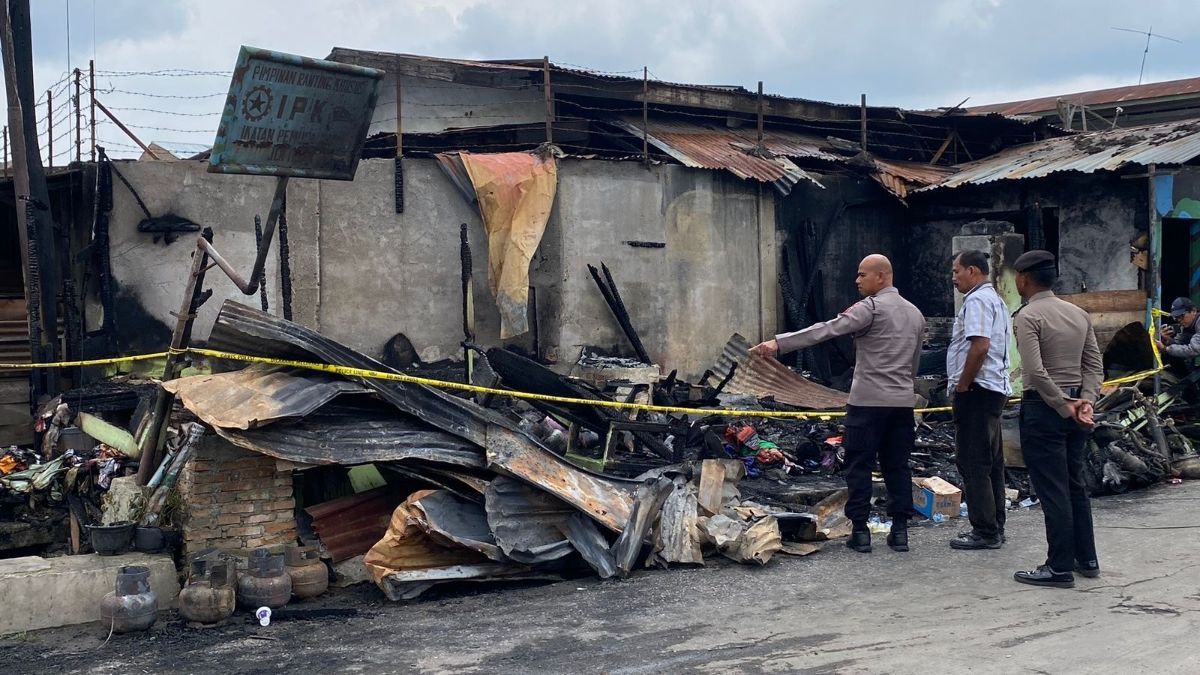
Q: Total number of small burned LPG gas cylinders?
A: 4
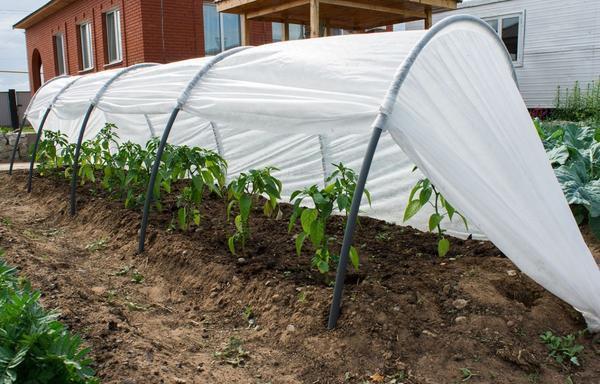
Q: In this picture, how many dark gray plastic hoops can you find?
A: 5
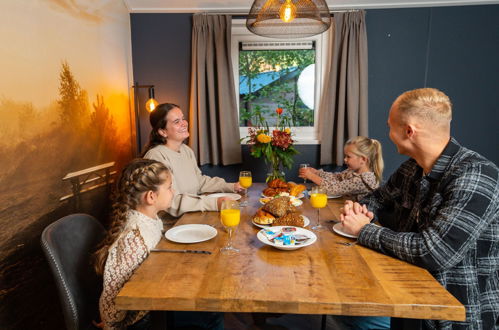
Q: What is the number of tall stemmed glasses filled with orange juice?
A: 3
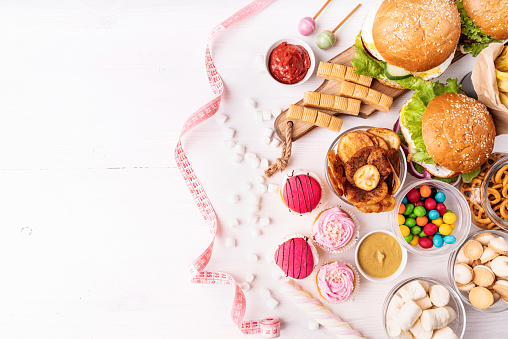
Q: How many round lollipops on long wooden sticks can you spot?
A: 2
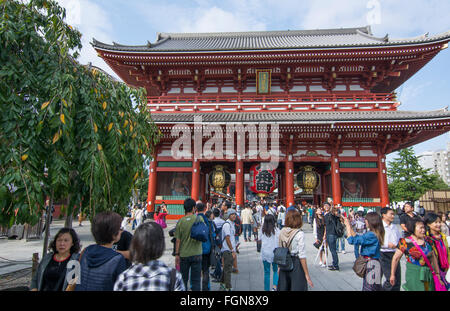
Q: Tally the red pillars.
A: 6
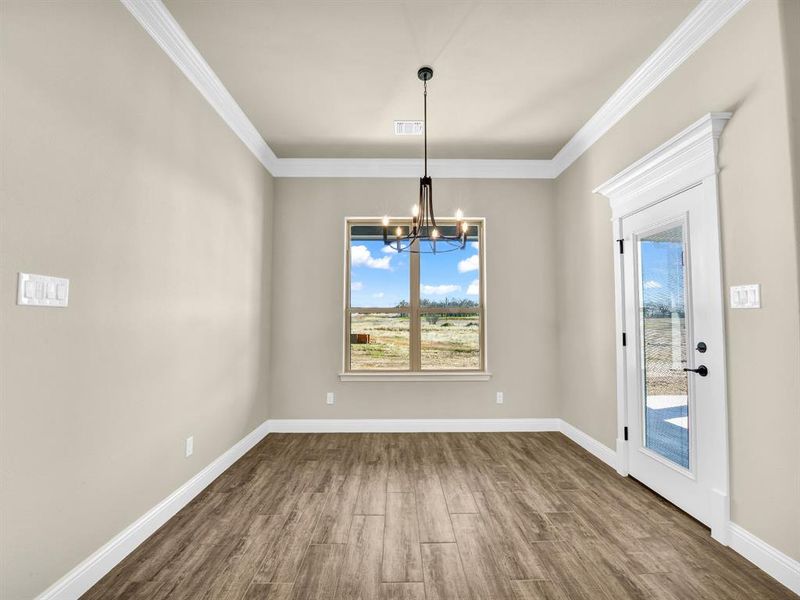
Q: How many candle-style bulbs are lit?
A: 6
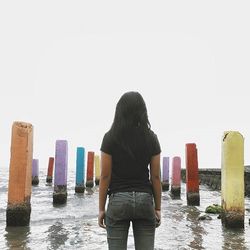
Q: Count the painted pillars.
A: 11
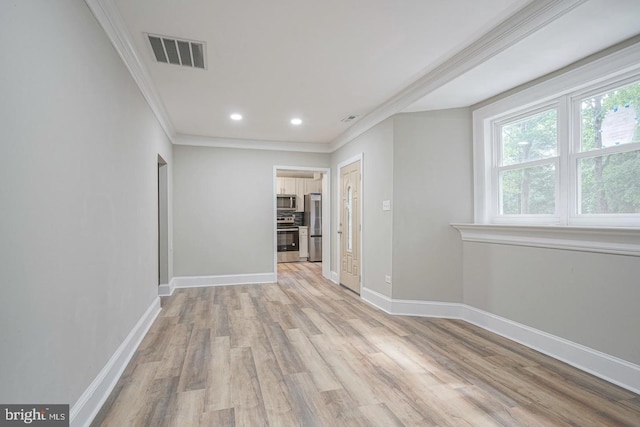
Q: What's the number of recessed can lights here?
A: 2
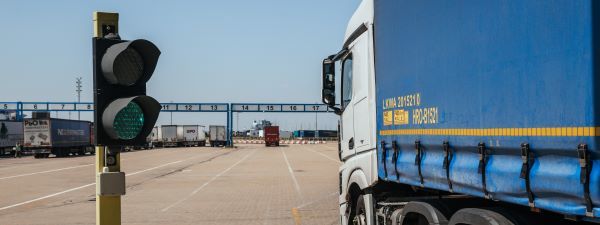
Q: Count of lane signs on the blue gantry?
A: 11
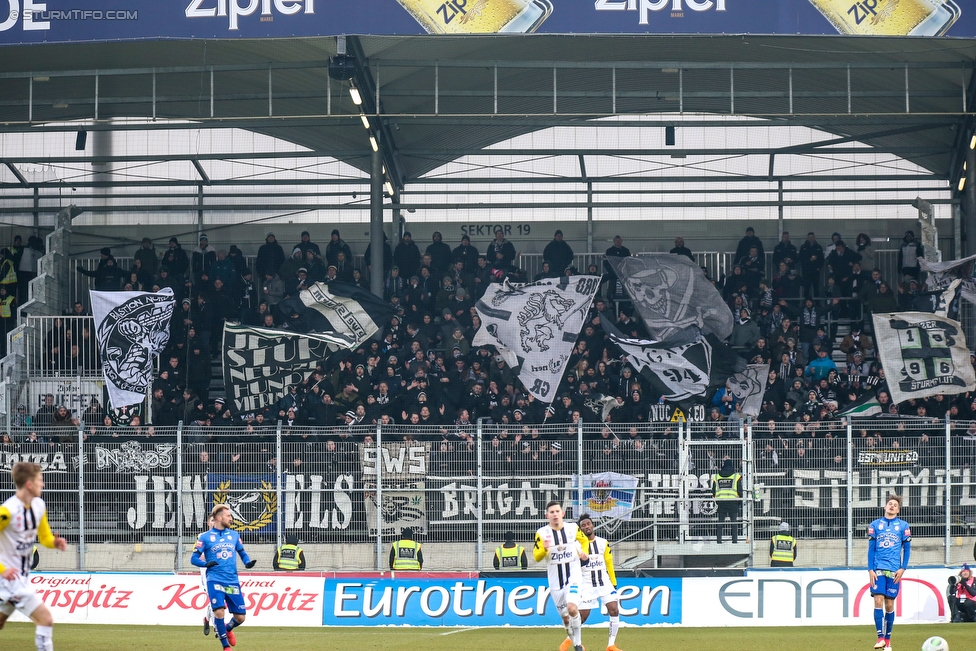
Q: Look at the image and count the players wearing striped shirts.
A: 3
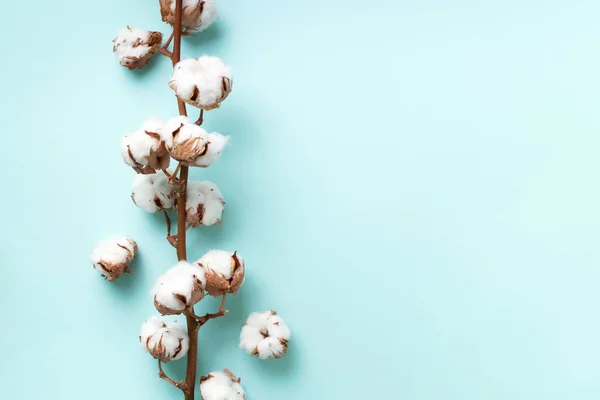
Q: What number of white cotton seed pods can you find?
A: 13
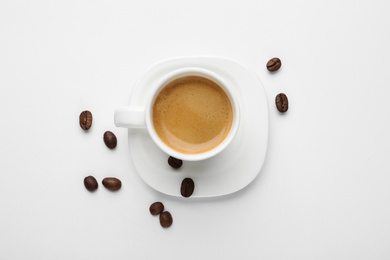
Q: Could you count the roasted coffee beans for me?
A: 10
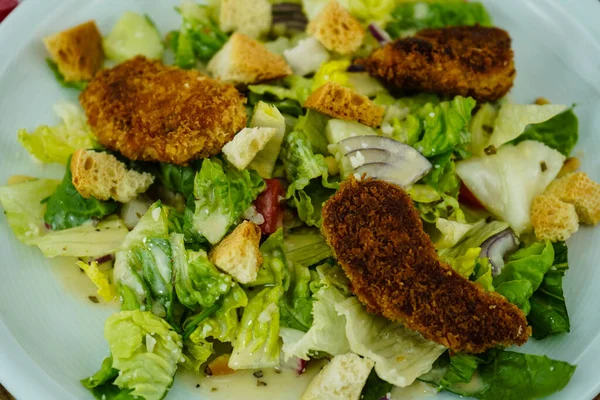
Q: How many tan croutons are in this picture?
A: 11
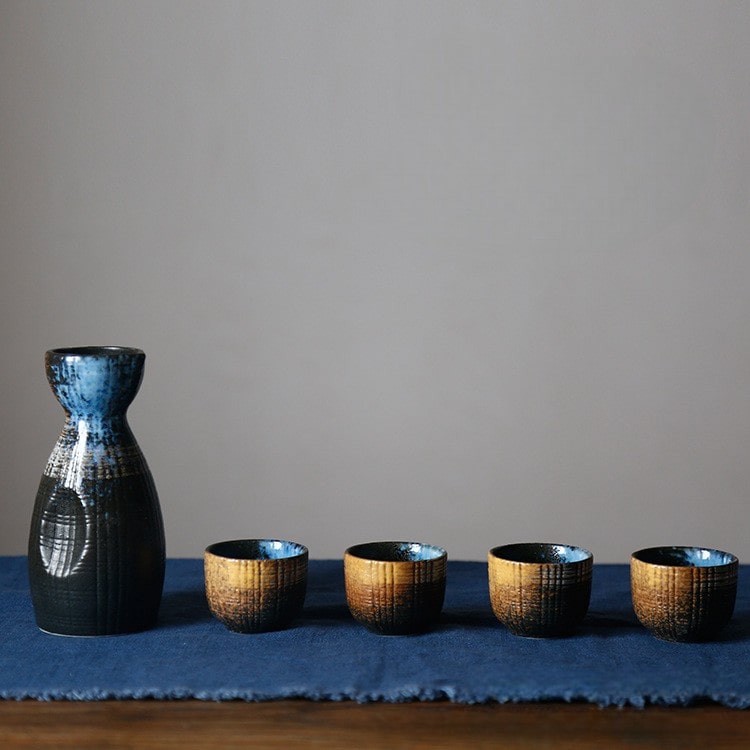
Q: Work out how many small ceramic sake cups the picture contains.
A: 4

☆ ☆ ☆ ☆ ☆

• **EXERCISE**
Whenever a line of the entries contains the string "picture", copy that line.

• **COMPLETED TASK**
Q: In this picture, how many dark gray plastic hoops can you find?
Q: How many tan croutons are in this picture?
Q: Work out how many small ceramic sake cups the picture contains.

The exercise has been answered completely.